Give the count of lines in the entries that include "many", and write nothing besides it.

__Records shown__.
#####
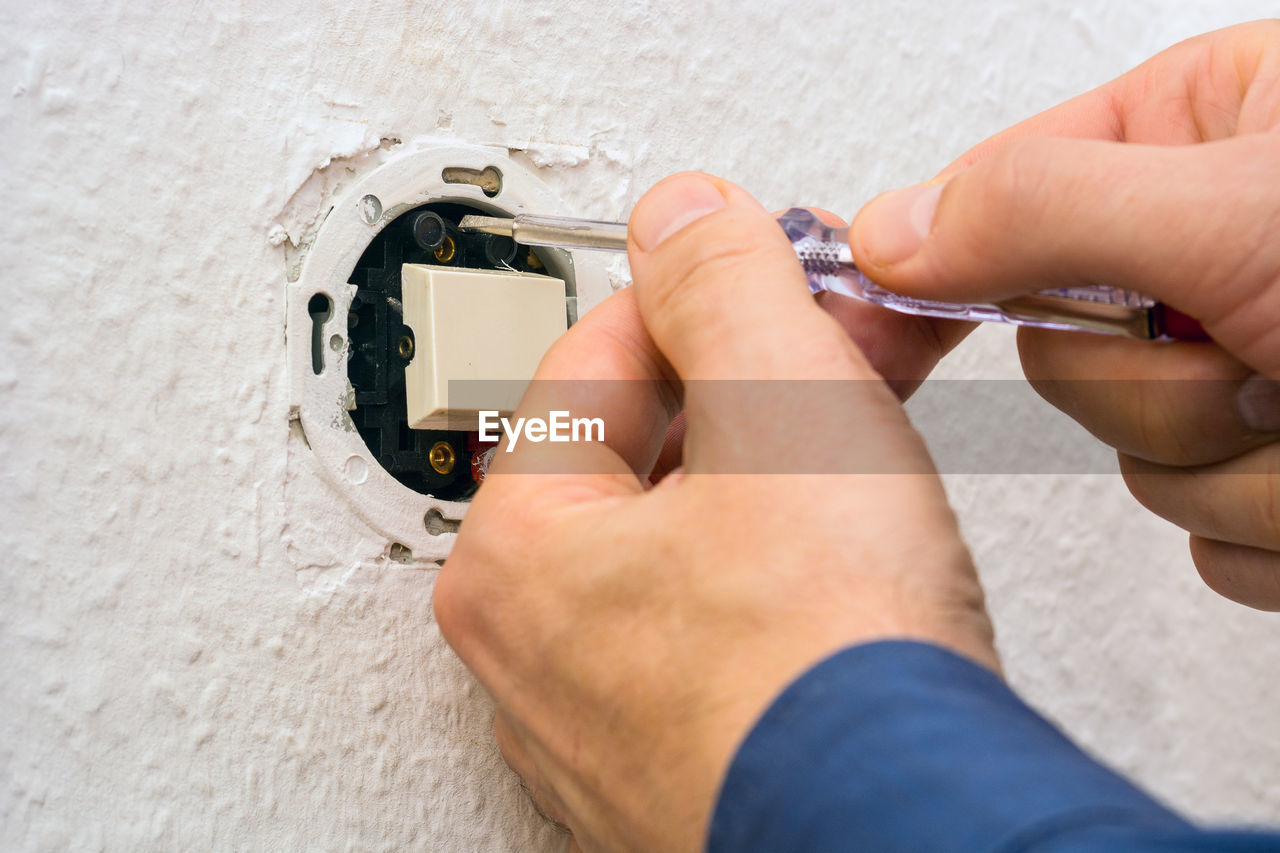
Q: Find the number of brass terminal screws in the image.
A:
#####
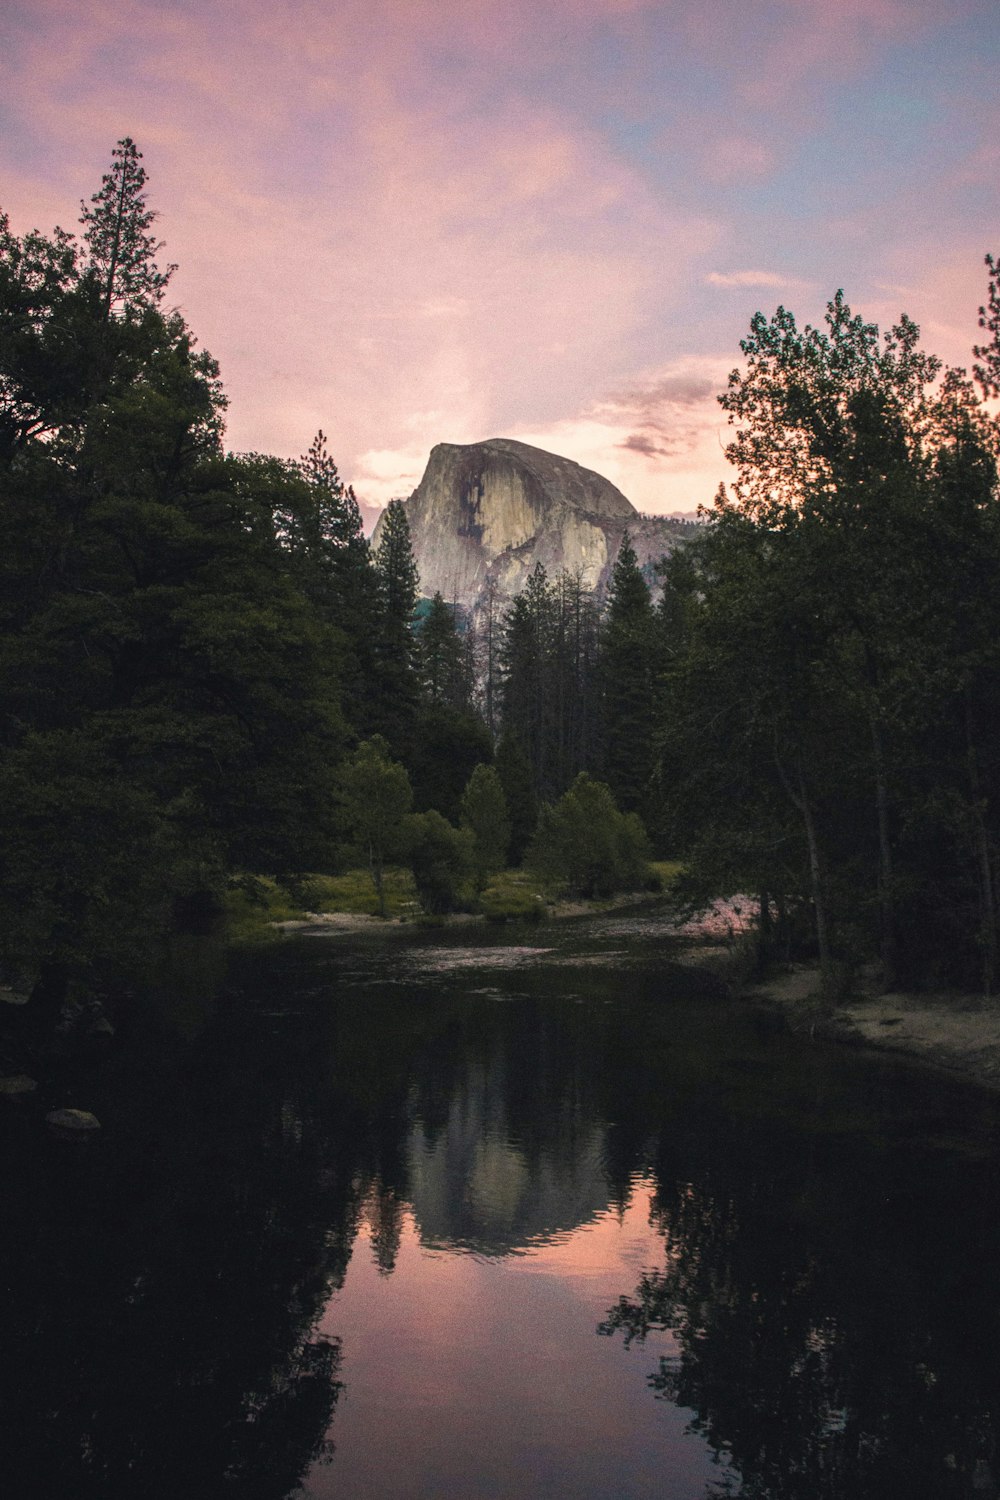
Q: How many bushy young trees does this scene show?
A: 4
#####
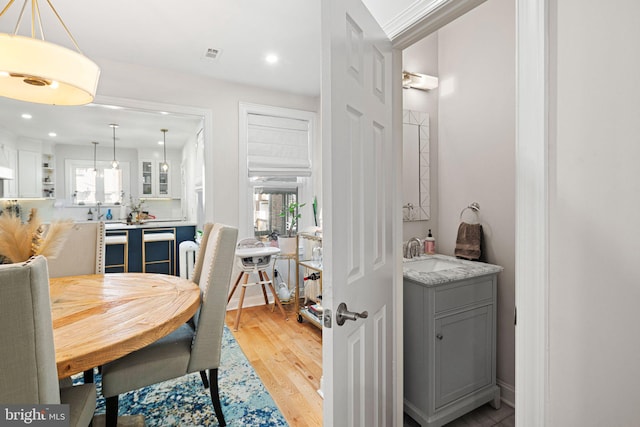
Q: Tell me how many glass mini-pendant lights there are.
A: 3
#####
__Exercise output__.
2